Leveraging Machine Learning to Facilitate Individual Case Causality Assessment of Adverse Drug Reactions.

INTRODUCTION: Causality assessment of individual case safety reports (ICSRs) is an important step in pharmacovigilance case-level review and aims to establish a position on whether a patient's exposure to a drug is causally related to the patient experiencing an untoward adverse event. There are many different approaches for case causality adjudication, including the use of expert opinions and algorithmic frameworks; however, a great deal of variability exists between assessment methods, products, therapeutic classes, individual physicians, change of process and conventions over time, and other factors. OBJECTIVE: The objective of this study was to develop a machine learning-based model that can predict the likelihood of a causal association of an observed drug-reaction combination in an ICSR. METHODS: In this study, we used a set of annotated solicited ICSRs (50K cases) from a company post-marketing database. These data were enriched with novel supplementary features from external and internal data sources that aim to capture facets such as temporal plausibility, scientific validity, and confoundedness that have been shown to contribute to causality adjudication. Using these features, we constructed a Bayesian network (BN) model to predict drug-event pair causality assessment. BN topology was driven by an internally developed ICSR causality decision support tool. Performance of the model was evaluated through examination of sensitivity, positive predictive value (PPV), and the area under the receiver operating characteristic curve (AUC) on an independent set of data from a temporally adjacent interval (20K cases).
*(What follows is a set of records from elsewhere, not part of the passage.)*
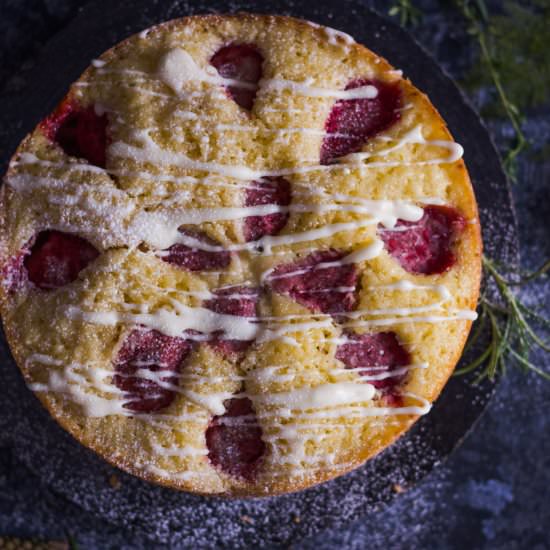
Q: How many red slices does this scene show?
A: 12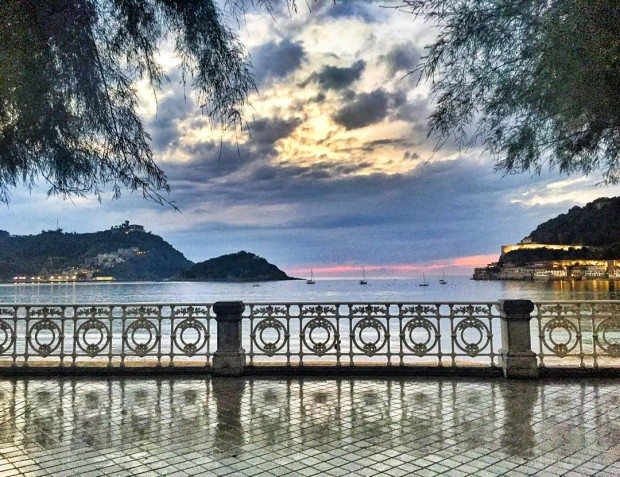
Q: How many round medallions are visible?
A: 12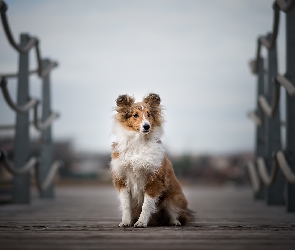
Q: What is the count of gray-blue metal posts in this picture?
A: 5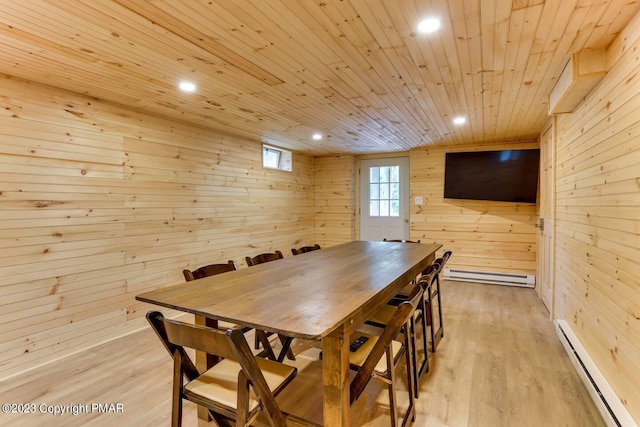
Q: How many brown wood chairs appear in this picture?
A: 8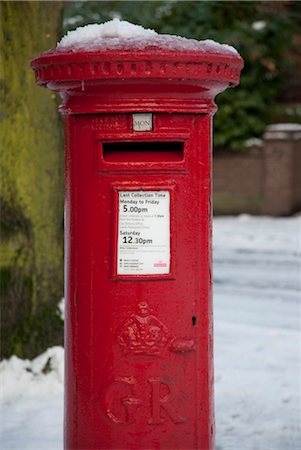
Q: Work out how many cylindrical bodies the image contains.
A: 1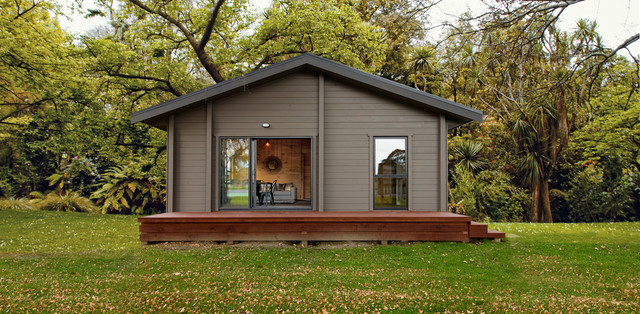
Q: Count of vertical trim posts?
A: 4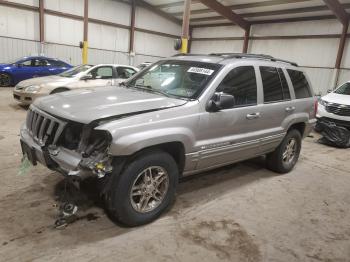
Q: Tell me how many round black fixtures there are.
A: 2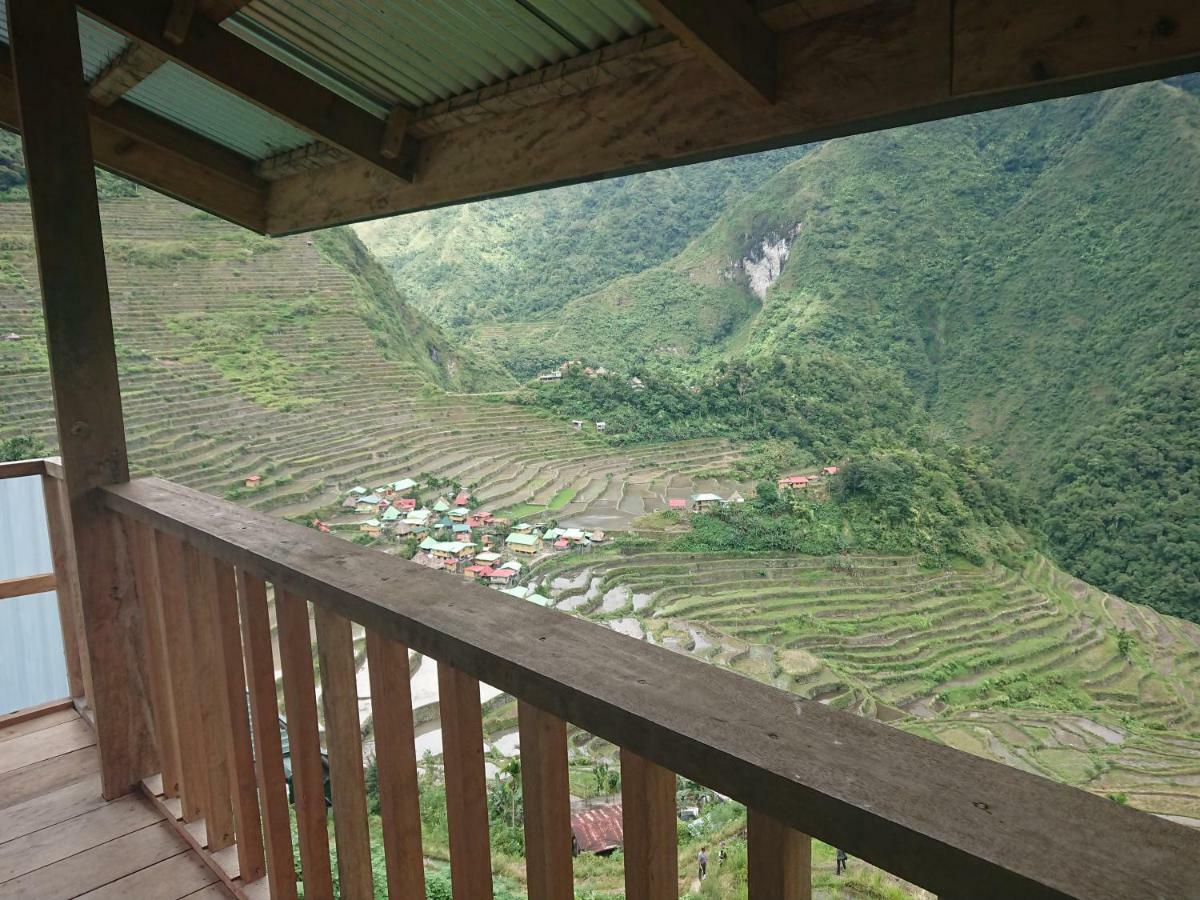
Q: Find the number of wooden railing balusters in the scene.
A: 12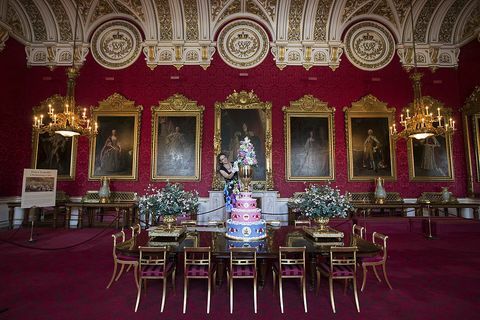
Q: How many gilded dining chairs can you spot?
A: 13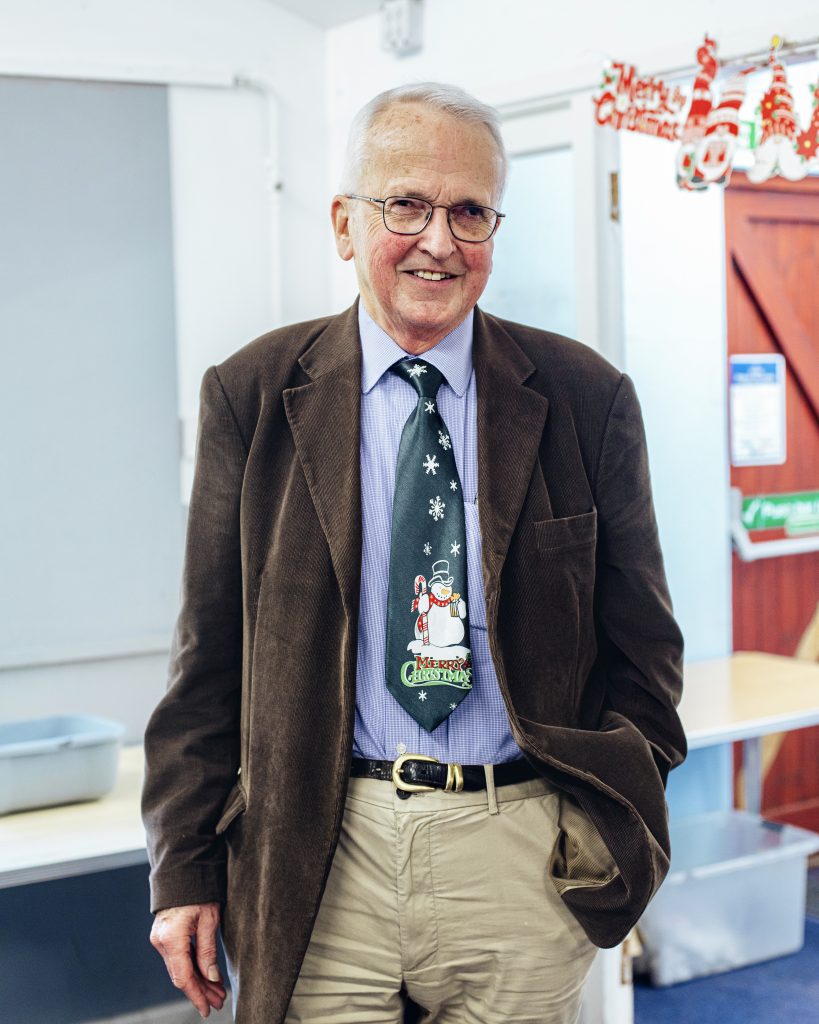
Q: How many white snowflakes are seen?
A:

No external validation was performed because of a lack of publicly available ICSRs with causality assessments for drug-event pairs. RESULTS: The model demonstrated high performance in predicting the causality assessment of drug-event pairs compared with clinical judgment using global introspection (AUC 0.924; 95% confidence interval [CI] 0.922-0.927). The sensitivity of the model was 0.900 (95% CI 0.896-0.904), and the PPV of the model was 0.778 (95% CI 0.773-0.783). CONCLUSION: These results show that robust probabilistic modeling of ICSR causality is feasible, and the approach used in the development of the model can serve as a framework for such causality assessments, leading to improvements in safety decision making.

Investigating Overlap in Signals from EVDAS, FAERS, and VigiBase®.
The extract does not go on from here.